Bent Knee - Twenty Pills Without Water
Sorti le: 30/08/2024
Par Jean-Philippe Haas
Label: Take This To Heart Records
Site: https://bentknee.bandcamp.com
Soyons honnête. On avait craint que l’année 2021 ne marque la fin de Bent Knee, la fin de très grandes promesses, d’un avenir radieux pour ces jeunes Américains, pour leur musique ambitieuse et populaire à la fois. Le bancal et malaisant Frosting, composé et enregistré pendant la pandémie, semblait, sinon sonner le glas artistique de l’aventureux sextet, du moins constituer une douloureuse épine dans son pied. Gens de peu de foi que nous fûmes ! Réduite à quatre membres après le départ de Ben Levin (guitare, voix) et Jessica Kion (basse, voix), cette nouvelle formation rebondit de fort belle manière avec un album à la fois familier et différent des belles pages que ces anciens de Berklee écrivent depuis leur disque éponyme de 2011.
« Forest » remet l’église au milieu de village, si l’on peut dire, déployant son art rock raffiné dans un climat atmosphérique et solennel. Le superbe « Big Bagel Manifesto » décline encore davantage cette voie. Courtney Swain s’essaie au mélisme dans une première partie aérienne qui laisse ensuite place à un riff puissant dans un prolongement plein d’emphase. Pour autant, Bent Knee ne tourne pas le dos à cette pop largement embrassée sur son album précédent, en témoignent les extraits choisis pour faire la promotion de l’album : « Illiterate » petit îlot pop avec des motifs de guitare accrocheurs et « Never Coming Home » dont la légèreté contraste avec des paroles où transparaissent la mélancolie, renforcée par l’usage des cordes. Néanmoins, si ces titres ne comprennent aucun long développement (ce qui n’a jamais caractérisé la musique de Bent Knee, de toute manière), ils attestent de cette sophistication qui fait la signature du groupe : travail sur les textures sonores, arrangements soignés.

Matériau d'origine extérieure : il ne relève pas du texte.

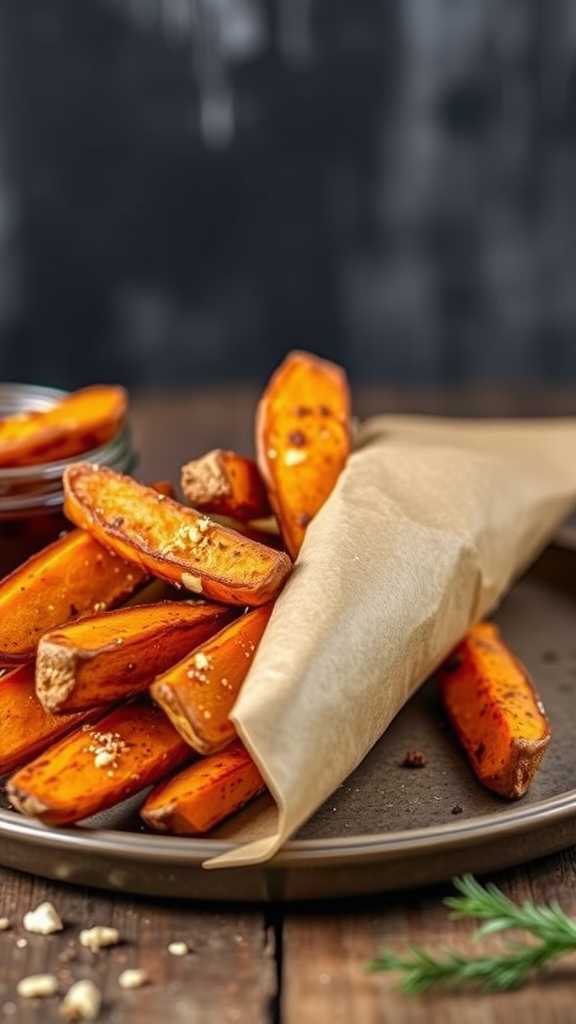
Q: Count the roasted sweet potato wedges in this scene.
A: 11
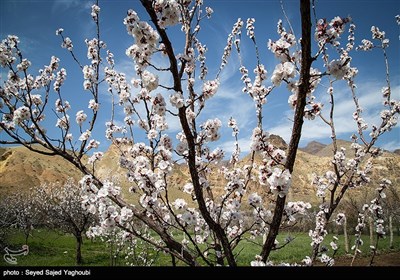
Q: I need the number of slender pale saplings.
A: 3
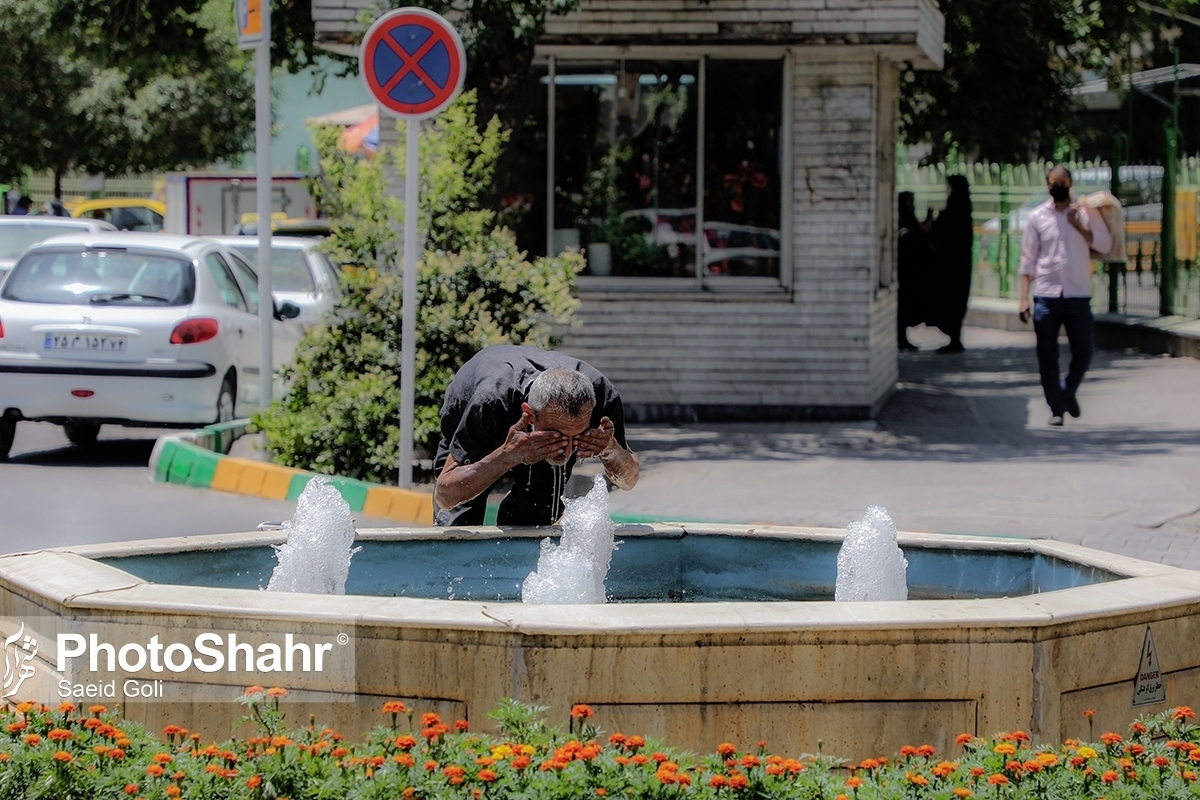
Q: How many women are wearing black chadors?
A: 2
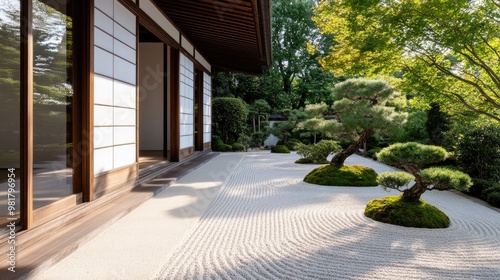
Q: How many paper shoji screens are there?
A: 3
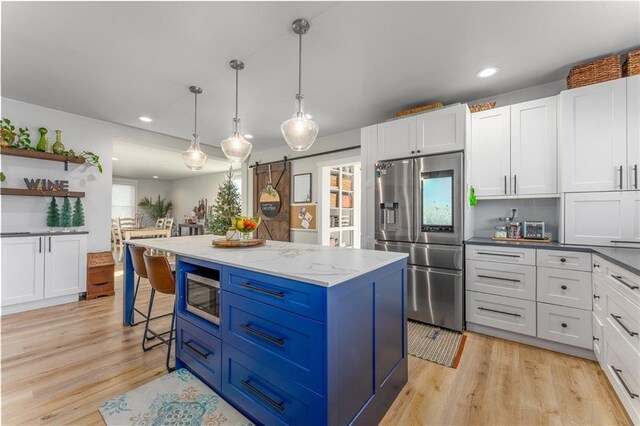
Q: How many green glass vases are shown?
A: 2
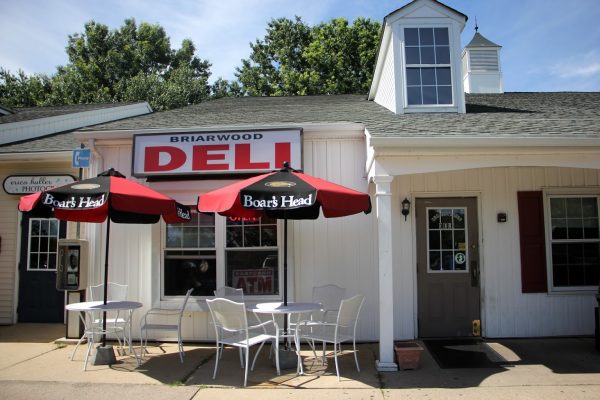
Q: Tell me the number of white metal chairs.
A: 6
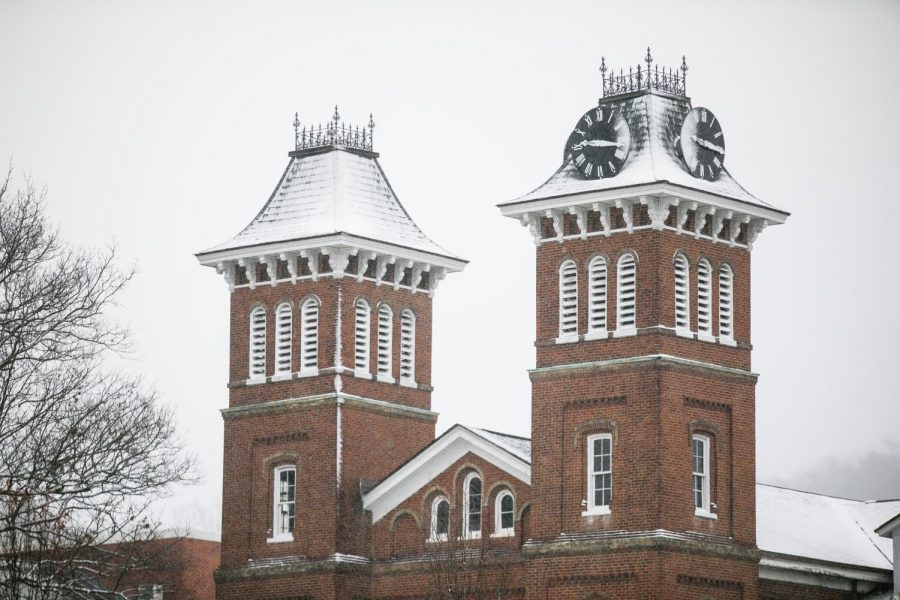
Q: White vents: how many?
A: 12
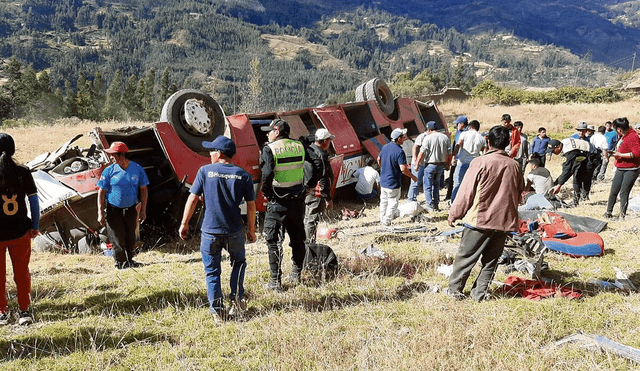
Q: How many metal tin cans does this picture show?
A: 0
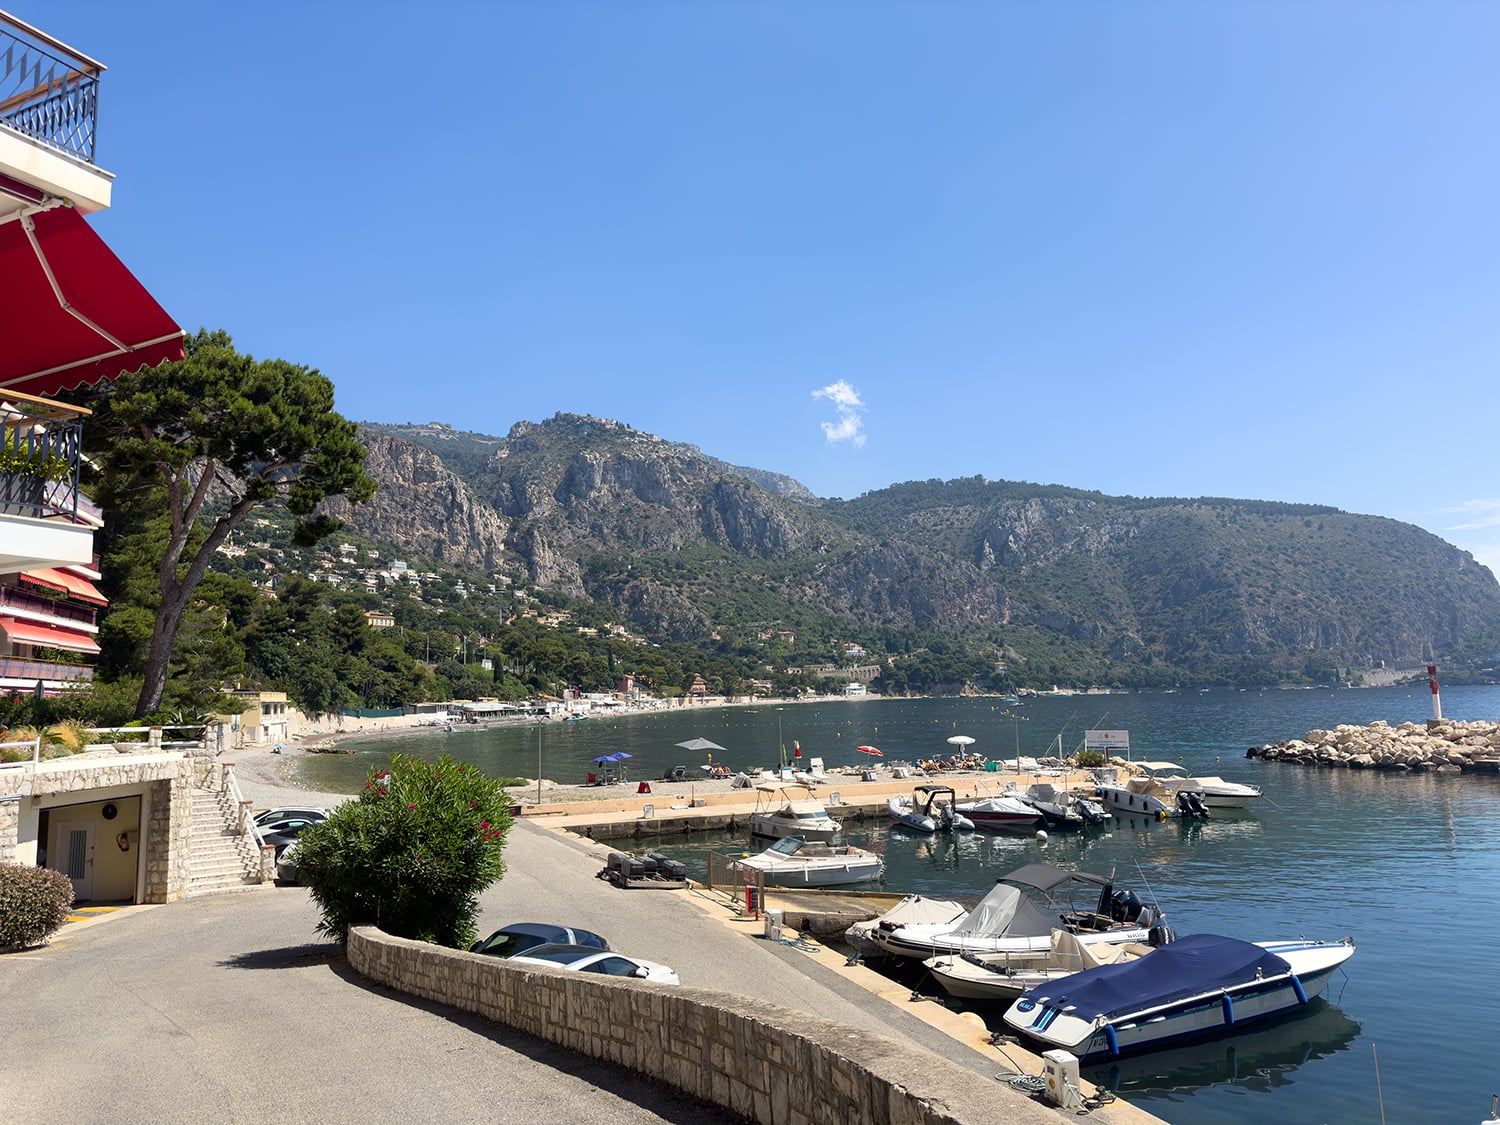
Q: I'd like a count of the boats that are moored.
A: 11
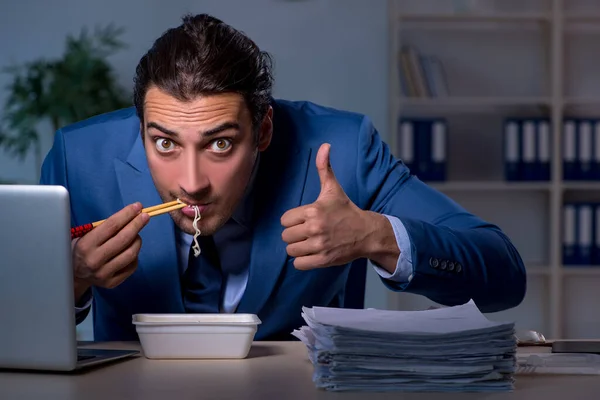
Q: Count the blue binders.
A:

Les influences revendiquées – Phoebe Bridgers, Prince et Radiohead période In Rainbows – ne se dessinent que ça et là, par petites touches, dont une certaine gravité se dégageant tout au long de ces douze pistes composées, selon les propres termes du quatuor, sur les thèmes de l’anxiété et de la dépression qui résultent d’un grand chamboulement. La délicatesse éthérée de « Drowning » et le splendide crescendo de « Lawnmover » comprimeraient ainsi le cœur de n’importe quel punk endurci. Alors certes il y a moins de guitares, plus de cordes et de nappes de synthé, moins d’expérimentations noisy (mais y en aura-t-il beaucoup pour s’en plaindre ?). Toujours est-il que Bent Knee a fini sa mue, et a repris de belles couleurs en formation resserrée. Plus propre, mais loin d’être standardisé pour autant (les transitions insolites n’ont pas été abandonnées !), le son de Twenty Pills Without Water se recentre sur l’essentiel sans se renier. Peut-être le groupe a-t-il enfin trouvé sa voie véritable, une musique destinée à la fois au plus grand nombre et aux happy few.